┌─ DATA

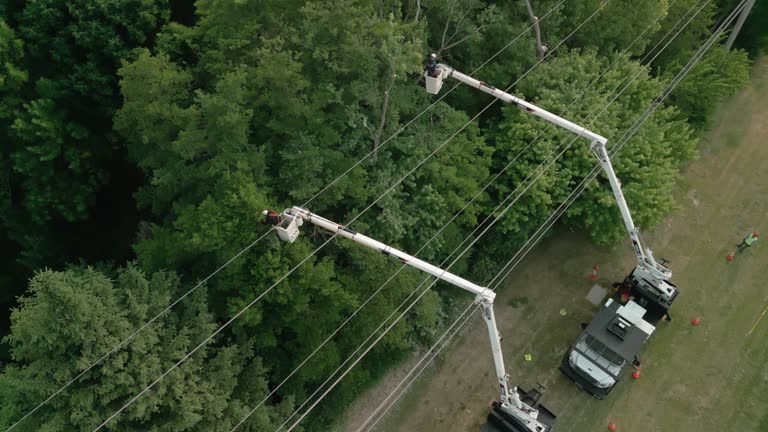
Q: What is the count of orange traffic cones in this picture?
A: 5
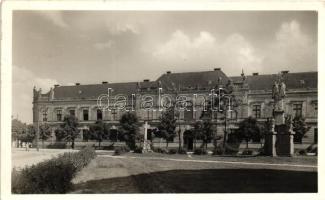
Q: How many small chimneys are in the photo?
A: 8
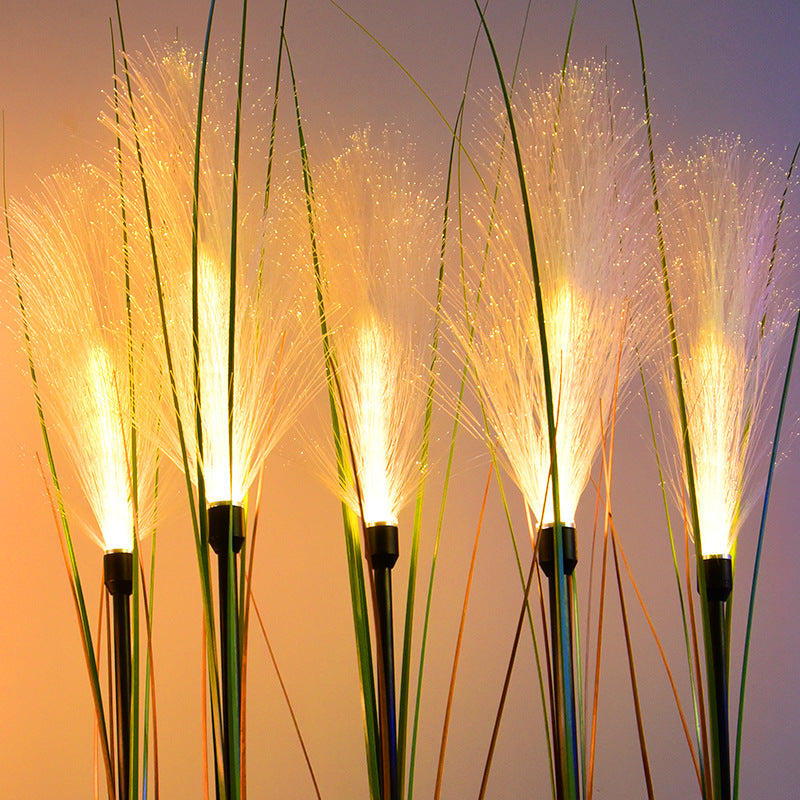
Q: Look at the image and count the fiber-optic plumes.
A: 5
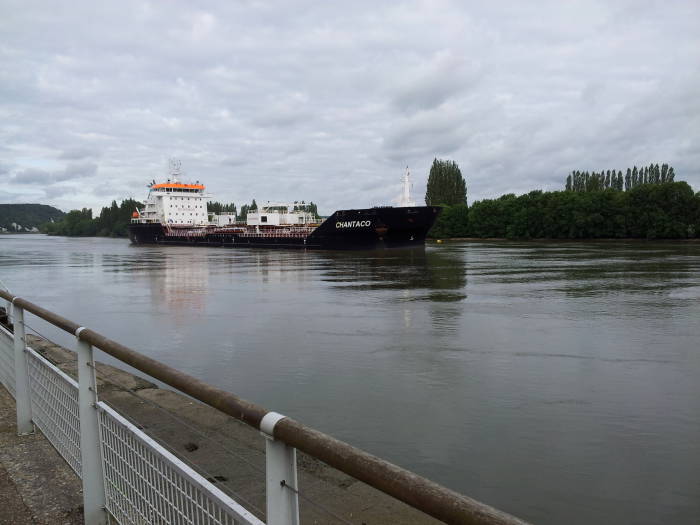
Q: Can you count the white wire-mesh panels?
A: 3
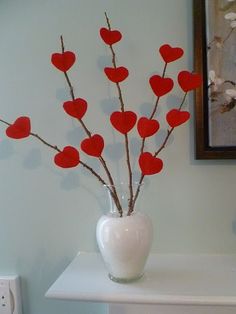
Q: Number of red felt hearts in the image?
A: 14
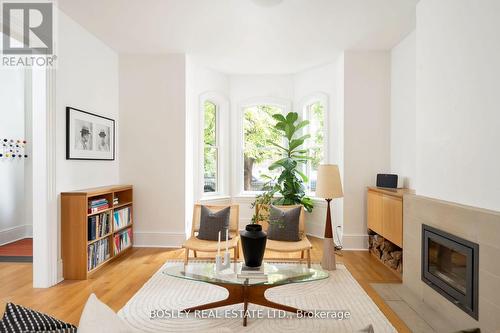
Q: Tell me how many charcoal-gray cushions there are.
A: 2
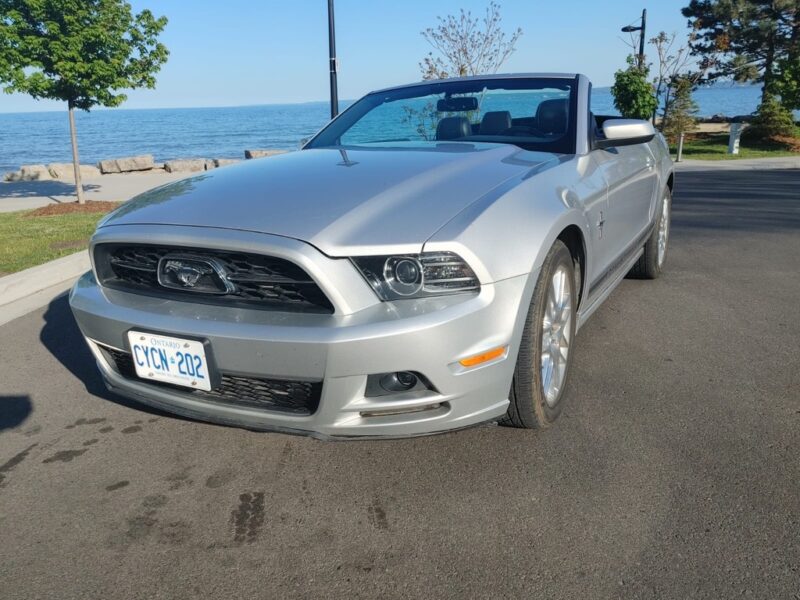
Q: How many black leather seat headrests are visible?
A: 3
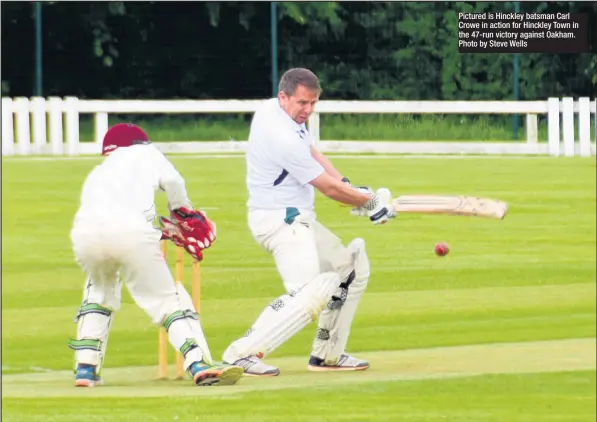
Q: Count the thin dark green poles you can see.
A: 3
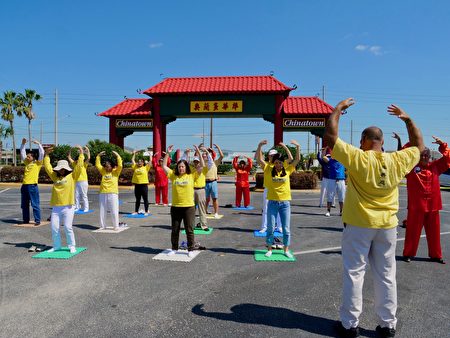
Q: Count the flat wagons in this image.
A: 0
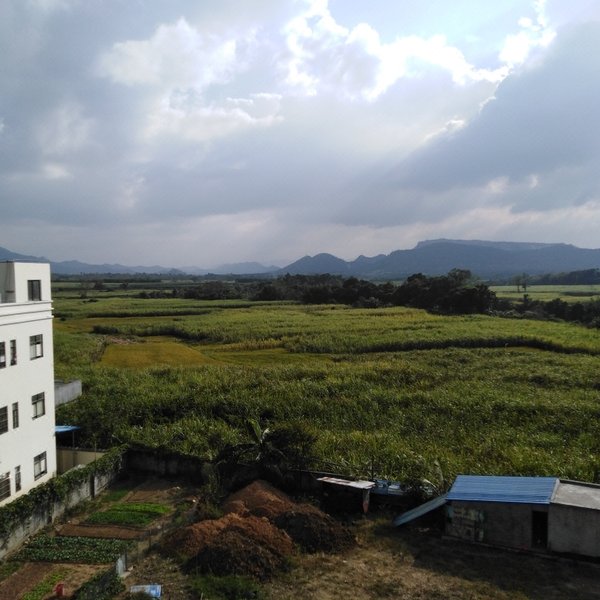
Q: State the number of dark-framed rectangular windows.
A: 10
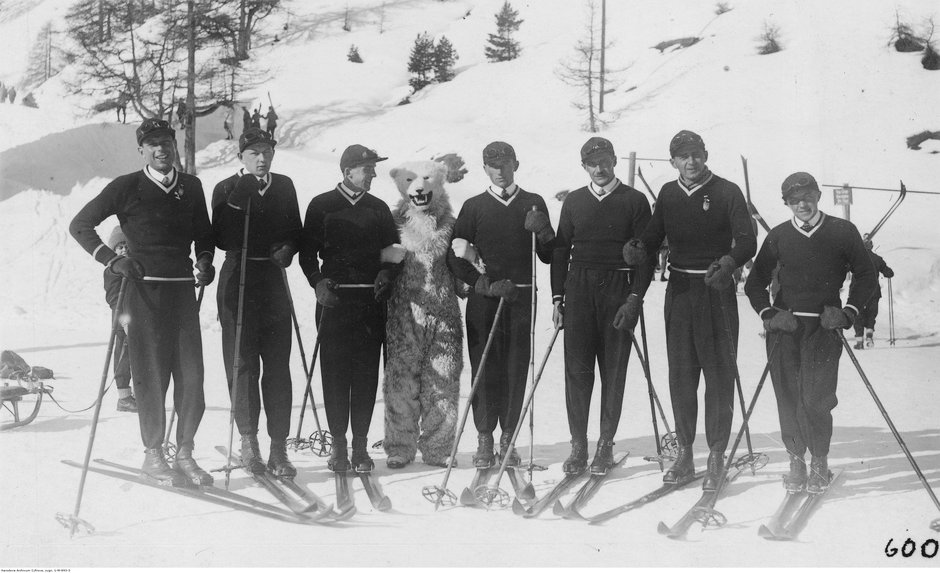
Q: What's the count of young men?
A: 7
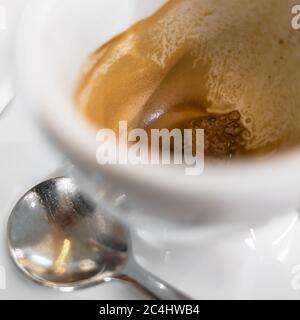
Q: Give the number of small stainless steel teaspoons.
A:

└─
┌─ DATA

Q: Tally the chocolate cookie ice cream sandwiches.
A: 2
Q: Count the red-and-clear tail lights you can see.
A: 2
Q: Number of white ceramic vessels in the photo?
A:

└─

■ WHAT THE EXERCISE ASKS ■
Look through the data above for the word "small". Report each line where it occurs.

■ OUTPUT OF THE TASK ■
Q: How many small chimneys are in the photo?
Q: Give the number of small stainless steel teaspoons.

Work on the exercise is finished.